EXTRACTED INFORMATION:
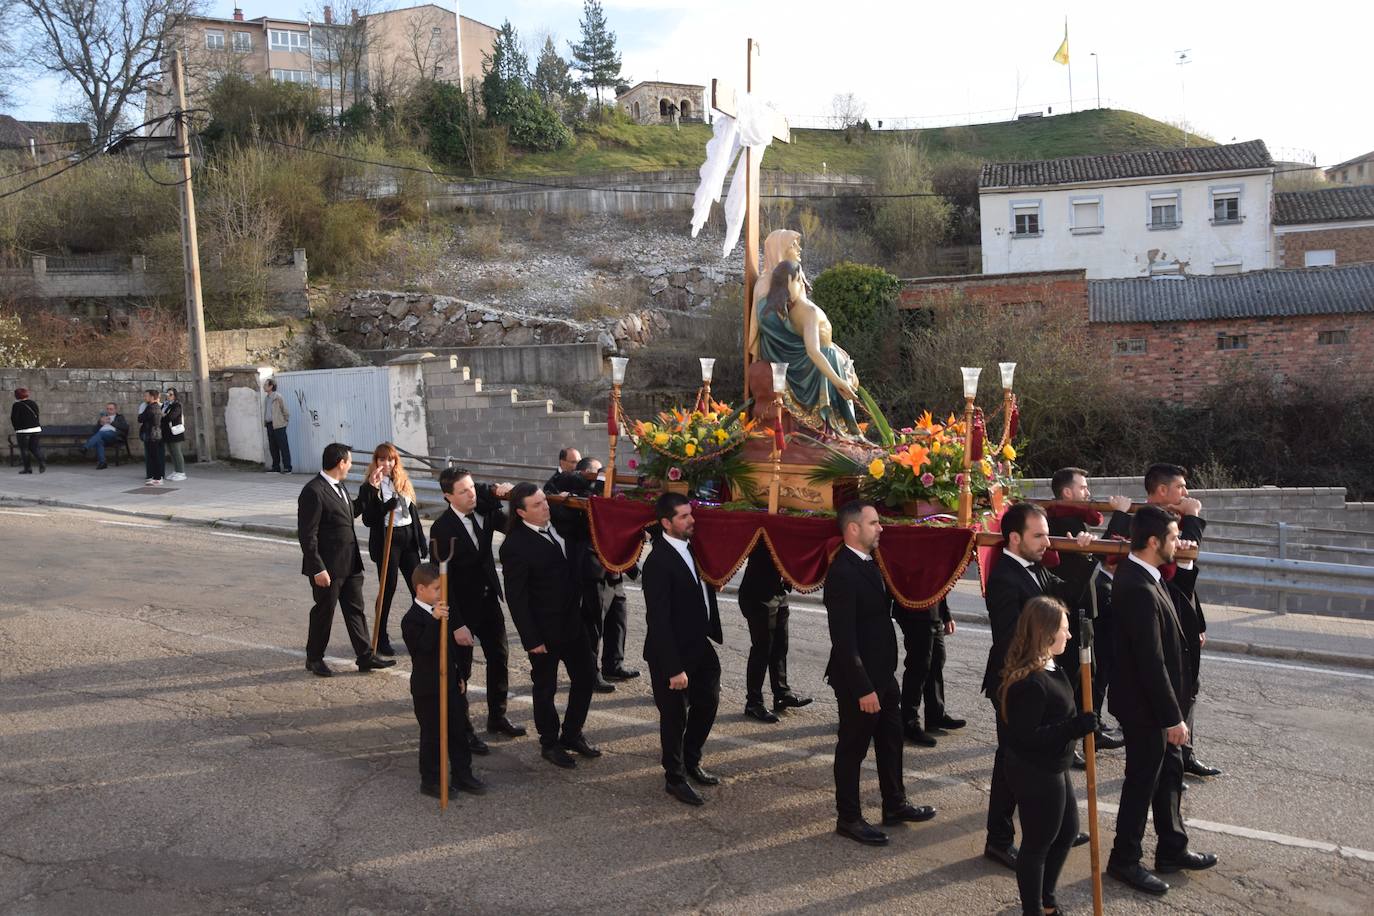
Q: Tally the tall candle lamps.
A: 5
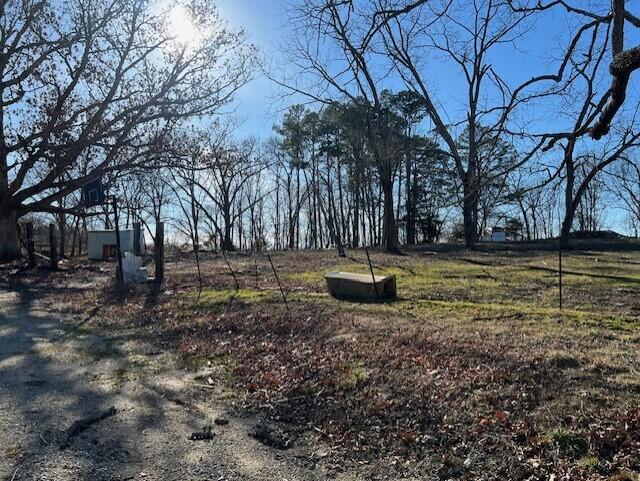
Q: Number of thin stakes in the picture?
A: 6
---
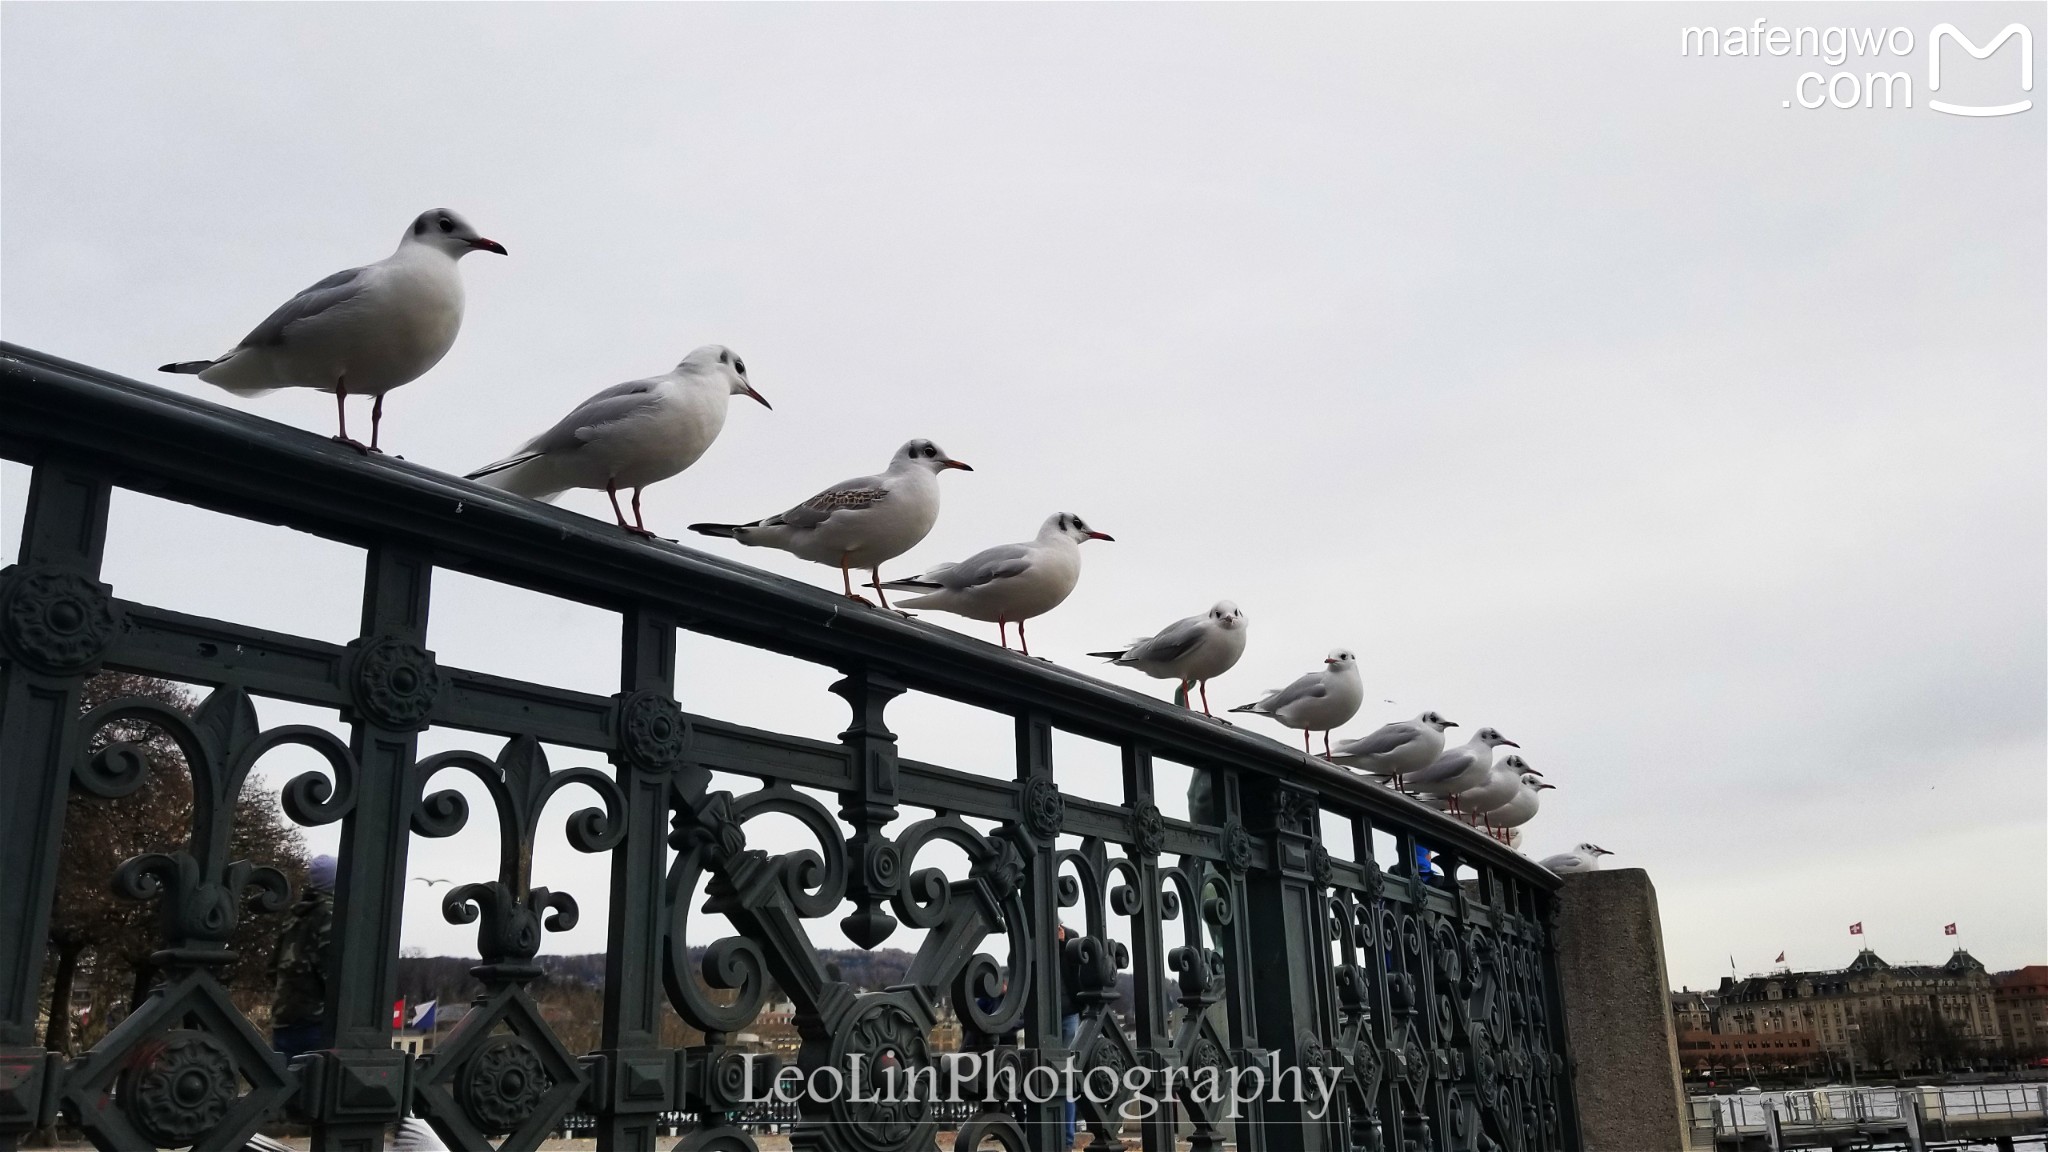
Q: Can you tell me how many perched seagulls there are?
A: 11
---
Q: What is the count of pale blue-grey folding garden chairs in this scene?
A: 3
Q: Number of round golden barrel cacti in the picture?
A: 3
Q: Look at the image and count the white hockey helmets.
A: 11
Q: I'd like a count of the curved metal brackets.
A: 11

TO DO:
For each line above that includes "count", make a copy.

RESPONSE BOX:
Q: What is the count of pale blue-grey folding garden chairs in this scene?
Q: Look at the image and count the white hockey helmets.
Q: I'd like a count of the curved metal brackets.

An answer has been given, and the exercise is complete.